Chinese amusement park chain

Fantawild (华强方特 (Huáqiáng Fāngtè)) is a chain of amusement parks located in various cities of China. The first park opened in the mid-to-late 2000s in Chongqing. As of May 2020, 16 amusement parks operate under the Fantawild name, with seven currently under construction. The chain is owned by the Huaqiang Group.
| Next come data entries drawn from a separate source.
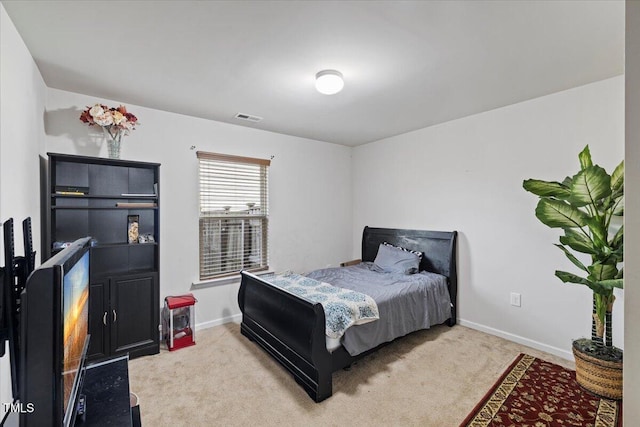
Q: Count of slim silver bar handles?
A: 2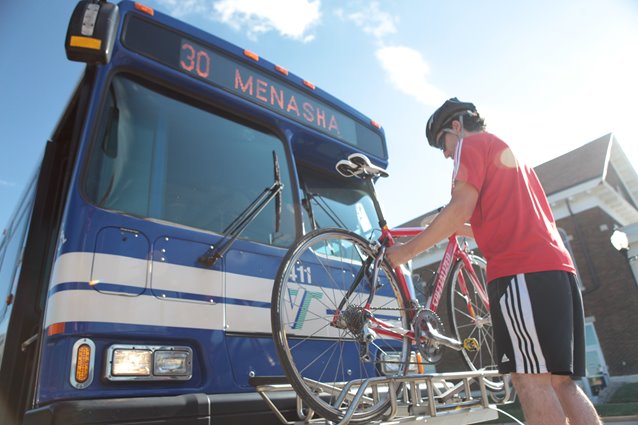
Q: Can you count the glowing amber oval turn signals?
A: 1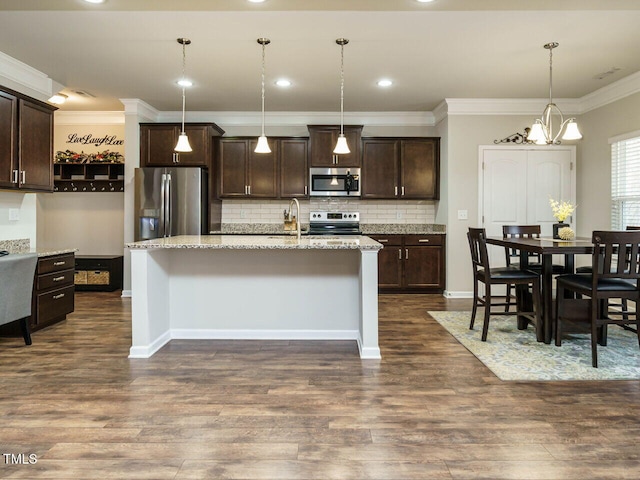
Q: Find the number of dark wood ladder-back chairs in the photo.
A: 4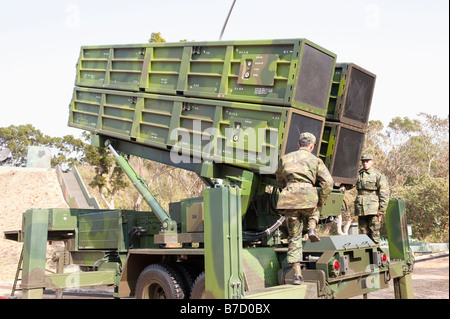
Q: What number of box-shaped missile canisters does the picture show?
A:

The mascot of the parks is a blue dinosaur named DuLuDuBi, and is typically used as the public image for the chain.

==Locations==

| Park name | Location | Opening date | Status |  |
|---|---|---|---|---|
| Dream Land Isfahan | Isfahan, Isfahan, Iran | 2014 | Operating |  |
| Fantawild | Wenfeng, Anyang, Henan, China | 2021 | Operating |  |
| Fantawild | Jingzhou, Hubei, China | 2019 | Operating |  |
| Fantawild | Jiangyou, Mianyang, Sichuan, China | 2020 | Operating |  |
| Fantawild | Taiyuan, Shanxi, China | 2021 | Operating |  |
| Fantawild | Ganzhou, Jiangxi, China | 2021 | Operating |  |
| Fantawild | Cixi, Ningbo, Zhejiang, China | 2019 | Operating |  |
| Fantawild | Zhongmu, Zhengzhou, Henan, China | 2019 | Operating |  |
| Fantawild Adventure | Jinghu, Wuhu, Anhui, China | 2007 | Removed |  |
| Fantawild Adventure | Shantou, Guangdong, China | 2010 | Operating |  |
| Fantawild Adventure | Taishan, Tai'an, Shandong, China | 2010 | Operating |  |
| Fantawild Adventure | Shenbei, Shenyang, Liaoning, China | 2011 | Operating |  |
| Fantawild Adventure | Shifeng, Zhuzhou, Hunan, China | 2011 | Operating |  |
| Fantawild Adventure | Zhongmu, Zhengzhou, Henan, China | 2012 | Operating |  |
| Fantawild Adventure | Binhai, Tianjin, China | 2014 | Operating |  |
| Fantawild Adventure | Jiayuguan, Gansu, China | 2015 | Operating |  |
| Fantawild Asian Legends | Qingxiu, Nanning, Guangxi, China | 2018 | Operating |  |
| Fantawild Dream Kingdom | Chengyang, Qingdao, Shandong, China | 2011 | Operating |  |
| Fantawild Dreamland | Jiujiang, Wuhu, Anhui, China | 2010 | Operating |  |
| Fantawild Dreamland | Tong'an, Xiamen, Fujian, China | 2013 | Operating |  |
| Fantawild Dreamland | Shifeng, Zhuzhou, Hunan, China | 2016 | Operating |  |
| Fantawild Dreamland | Zhongmu, Zhengzhou, Henan, China | 2015 | Operating |  |
| Fantawild Sci-Fi Theme Park | Jiangbei, Chongqing, China | 2006 | Operating |  |
| Fantawild Theme Park | Nanjiao, Datong, Shanxi, China | 2015 | Operating |  |
| Nantong Adventure Land | Gangzha, Nantong, Jiangsu, China | 2013 | Operating |  |
| Oriental Heritage | Huaiyin, Jinan, Shandong, China | 2015 | Operating |  |
| Oriental Heritage | Jiujiang, Wuhu, Anhui, China | 2015 | Operating |  |
| Oriental Heritage | Cixi, Ningbo, Zhejiang, China | 2016 | Operating |  |
| Oriental Heritage | Tong'an, Xiamen, Fujian, China | 2017 | Operating |  |
| Oriental Heritage | Cixian, Handan, Hebei, China | 2018 | Operating |  |
| Oriental Heritage | Changsha, Hunan, China | 2018 | Operating |  |
| Silk Road Culture Expo Park | Xiongguan, Jiayuguan, Gansu, China | 2018 | Operating |  |

==Fantawild Animation==
Fantawild Animation Inc. is a division of Fantawild that creates and produces animated films and shows, including the Boonie Bears franchise.